How the UK signing the Cape Town Convention will affect business aviation
The UK has started the process of formally ratifying the Cape Town Convention with the regulations now laid down before Parliament. Because the European Union has approved the Convention in 2009 it will become law without the need for voting.
Although the UK is already seen as a creditor friendly jurisdiction it allows off-shore UK territories to also ratify, change the way airlines become insolvent and simplify aircraft transactions following the BlueSky Case. In this case the English High Court decided that an aircraft had to be in English airspace in order for an English law mortgage to be recognised.
“It is great news for many reasons, but it would be good for the BlueSky case alone.”
“It is great news for many reasons, but it would be good for the BlueSky case alone,” says Kenneth Gray, a consultant at Norton Rose Fulbright. “BlueSky has forced owners closing English law mortgages to fly aircraft into UK airspace when closing which wasted a lot of time and aviation fuel. It also was a difficult thing to explain to owners that an aircraft flying to China to have to divert during UK airspace in order to be financed.”
“As long as an aircraft is going in to an owner in a country that is a Cape Town signatory, flying into UK airspace is no longer needed,” says Gray.
Gray says that the changes to UK insolvency law, which will happen because the UK has ratified the tougher Alternative A of Article XI, will only affect business jet operators that have financed aircraft but it could also impact on helicopter operators. Under Alternative A, an operator has to return aircraft to financiers within 60 days of filing for insolvency.

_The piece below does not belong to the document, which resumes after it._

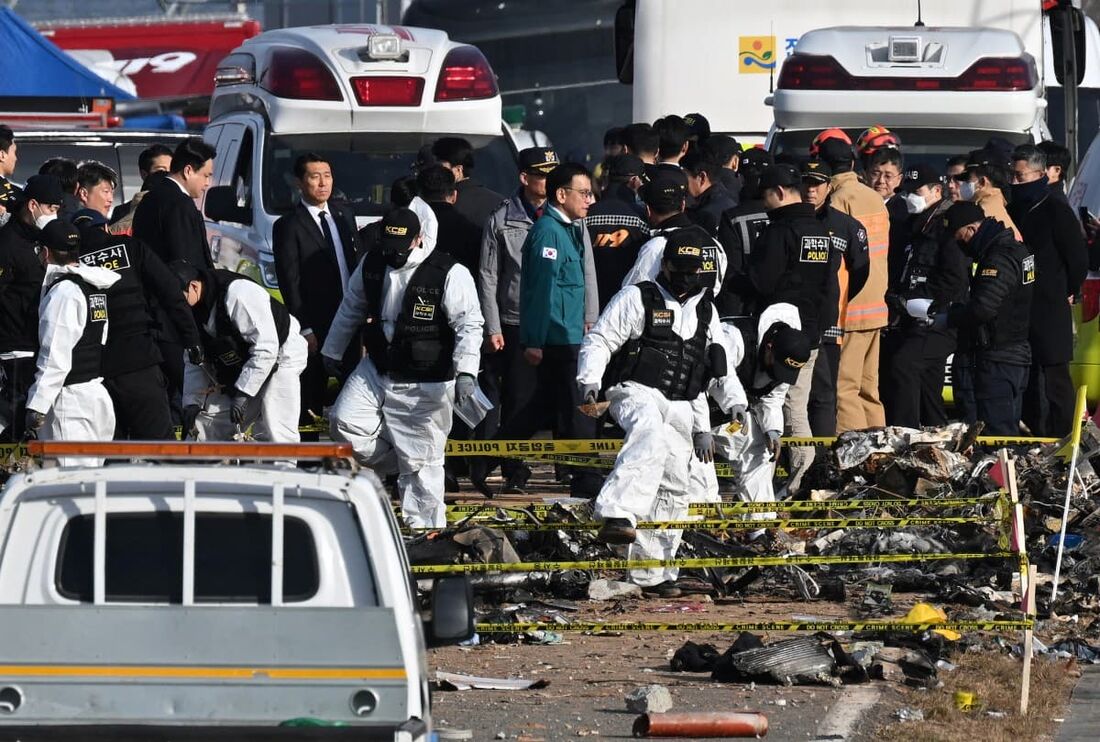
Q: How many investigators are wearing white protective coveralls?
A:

“The general system of administration no longer applies to aircraft operating companies. Although airlines entering administration have tended to liquidate and return aircraft quickly, Cape Town gives lenders even more certainty that they will have aircraft back within 60 days,” says Gray.

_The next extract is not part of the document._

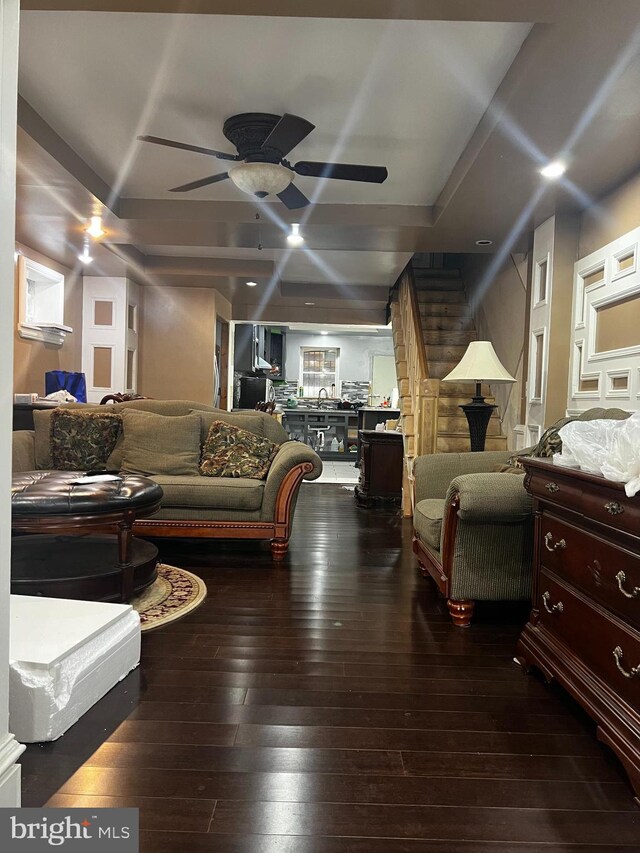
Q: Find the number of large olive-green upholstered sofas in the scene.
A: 1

The other big change is that jurisdictions like Bermuda, Cayman and the Isle of Man can now ratify. Competitors like Aruba, Malta and San Marino have already ratified the treaty and Gray says that this has been an advantage.
“Cape Town makes the lives of lawyers and financiers much easier”
Although the EU approved the Convention in 2009 the only EU members to have ratified it are Ireland, Malta and Latvia. Gray expects other large aviation countries to follow the UK. “The UK is clearly an important business jet market and it is great to see that it is the first large jurisdiction in Europe to have ratified,” he says..
Although Cape Town is sometimes criticised by lenders, Gray believes the Convention has made things easier. “Cape Town is without doubt a good thing. It is still a very young convention and has not been tested in every jurisdiction but it definitely makes things easier for financiers. At the end of the day it has eliminated a lot of uncertainty.”
“Cape Town makes the lives of lawyers and financiers much easier,” says Gray, “and having worked with the government I am delighted that the UK is adopting it this year.”